Laird (1999) describes their floristic elaboration in detail, describing Wright's improvements at Stoke as 'a very complex horticultural intervention'. The circuit of the park, as described by Bishop Pococke (1764), commenced with these woodland gardens, the winding walks taking in the features mentioned above. A recent survey (LUC 1992) identified many beech and horse chestnut trees surviving in Barn Wood and thirteen widely spaced mature planes in Hermitage Wood, in a large circle centred on the site of Bladud's Cell, from the Thomas Wright period. There is no trace of the 'Saloon of Oaks' in which the Rotunda once stood (Russell 1988).
The main area of the park lies west and south of the House, occupying the dramatically undulating ridge to the west, the slopes and valleys leading eastwards down from the ridge, and the parkland floor to the south. The ridge top with its carriageway offers many and varied views of the park and wider landscape. On Star Hill, a spur of the main ridge, sit the remains of the Obelisk (Wright 1761-2, listed grade II) which was erected to the memory of Norborne Berkeley's niece, Caroline, who, according to the inscription, 'died here'. On the edge of a steep escarpment 1km to the south-west of, and facing the House across the park is the site of the now lost Tomb of the Horatii and Curiatii (Wright 1762-4), modelled on an ancient mausoleum at Albano, near Rome.
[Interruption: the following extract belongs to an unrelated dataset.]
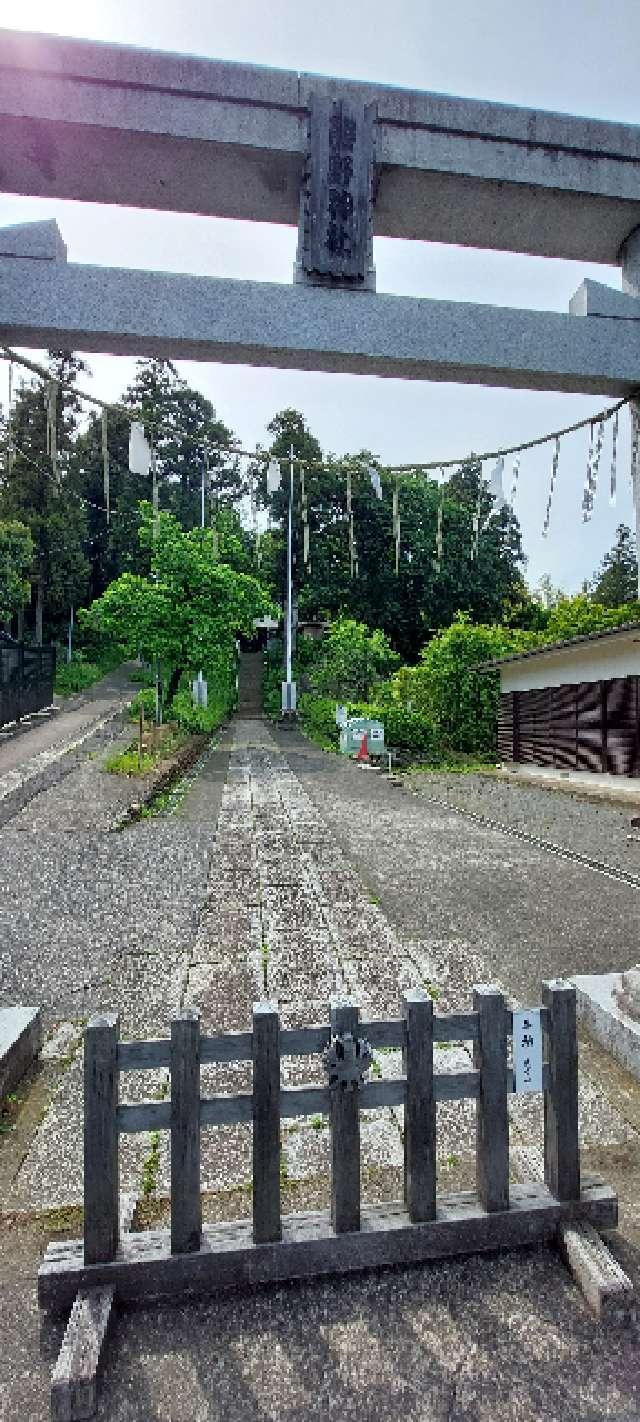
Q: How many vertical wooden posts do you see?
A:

Below and east of this lies Pond Field Wood, and in a fold of the ridge to the north lies Pale Plantation (c 1745), the first ornamental woodland to be planted at Stoke by Berkeley. In the valley bottom 500m south-west of the House is Duchess Pond (1768). The original pond was the last ornamental feature to be added to the landscape. It was infilled for the construction of the M32 motorway in 1968 but was recreated in a slightly adjusted position by the Stoke Park Restoration Trust between 1988 and 1996. Some 300m due south of the House is an area of parkland (c 30ha) which is physically but not visually disconnected by the M32 motorway. This area retains its C18 boundary planting of beech, horse chestnut, lime, and oak.
The kitchen garden was located 200m north-east of the House, next to the stables on Stable Hill. This area was completely redeveloped for hospital use in the 1930s and no trace of the kitchen garden survives.
R Atkyns, Ancient and present state of Glostershire (1712), p 690
L Knyff and J Kip, Britannia Illustrata 2, (1715)
T Wright, Arbours and Grottos, 1755 and 1758 (reprinted 1979, edited by E Harris)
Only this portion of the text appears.